J Cancer 2018; 9(14):2436-2442. doi:10.7150/jca.24796 This issue
1. Department of Laboratory Medicine, The Affiliated People's Hospital, Jiangsu University, Zhenjiang, China
2. Department of Immunology, Jiangsu Key Laboratory of Laboratory Medicine, School of Medicine, Jiangsu University, Zhenjiang, China
*Current address: Department of Laboratory Medicine, Zhangjiagang Hospital Affiliated to Nanjing University of Chinese Medicine, Zhangjiagang, China
Myeloid-derived suppressor cells (MDSCs) have strong immunosuppressive functions and contribute to the formation of the tumor microenvironment. Long non-coding (Lnc) RNAs are highly important factors associated with tumors and may be used as markers for tumor diagnosis, which is valuable for targeted therapy. LncRNA MALAT1 is expressed in various tissues and plays a critical role in cell proliferation, including tumorigenesis and metastasis. However, the role of MALAT1 in MDSCs is unclear. In this study, we observed an increased proportion of MDSCs and elevated levels of the related molecule arginase-1 (ARG-1) in peripheral blood mononuclear cells (PBMCs) obtained from lung cancer patients. The proportion of CD8+ cytotoxic T lymphocyte (CTL) was significantly decreased in PBMCs from lung cancer patients. Moreover, the proportion of CTL cells was negatively correlated with the proportion of MDSCs. Furthermore, MALAT1 levels were decreased in PBMCs from lung cancer patients. The relative expression of MALAT1 was moderate negatively correlated with the proportion of MDSCs. In vitro results indicate that the knockdown of MALAT1 significantly increased the proportion of MDSCs. Our data provide the first evidence that lncRNA MALAT1 negatively regulates MDSCs and is decreased in PBMCs from lung cancer patients.

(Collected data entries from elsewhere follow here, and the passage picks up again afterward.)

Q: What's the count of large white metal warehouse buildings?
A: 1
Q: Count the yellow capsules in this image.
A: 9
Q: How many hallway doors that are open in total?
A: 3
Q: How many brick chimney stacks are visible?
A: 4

Keywords: MDSCs, long non-coding RNA, MALAT1, lung cancer
Myeloid-derived suppressor cells (MDSCs) are precursors of macrophages, dendritic cells and granulocytes, and they exert immunosuppressive functions. Many studies have shown that MDSCs can suppress immune responses in tumors and other diseases. In humans, MDSCs generally coexpress the genes CD11b and CD33 and lack the MHCII protein HLA-DR; thus, these cells are currently defined as CD33+CD11b+HLA-DR-[1-3]. Recent comprehensive reviews have shown that MDSCs play important roles in tumor immune escape, tumor development and progression. These cells can play a role in negatively regulating immunity by secreting functional molecules such as arginase-1 (ARG-1), reactive oxygen species (ROS), and inducible nitric oxide synthase (iNOS). It is widely known that high expression of ARG-1 by MDSCs inhibits T cell activation, which affects cell immune responses. Recent reviews have established a direct role for ARG-1 in the inhibition of T cell function[5, 6].

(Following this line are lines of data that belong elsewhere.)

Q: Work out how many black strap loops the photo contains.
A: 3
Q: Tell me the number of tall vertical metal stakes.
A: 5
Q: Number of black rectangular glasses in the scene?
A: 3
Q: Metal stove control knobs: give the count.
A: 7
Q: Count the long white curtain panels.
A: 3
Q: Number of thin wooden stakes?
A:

It has become increasingly clear that long non-coding (lnc) RNAs play crucial roles in malignant tumorigenesis through a diverse range of mechanisms[7, 8]. LncRNA metastasis-associated lung adenocarcinoma transcript 1 (MALAT1), also known as nuclear enrichment autosomal transcript 2 (NEAT2), is widely expressed in mammals[9, 10]. Abnormal expression of MALAT1 has been observed in tumor tissues and is associated with many important biological processes, including proliferation, apoptosis, invasion and metastasis of tumor cells[11-14]. To understand this tumor related molecule, our research focused on how MALAT1 is expressed in peripheral blood mononuclear cells (PBMCs) from lung cancer patients and how MALAT1 impacts MDSCs.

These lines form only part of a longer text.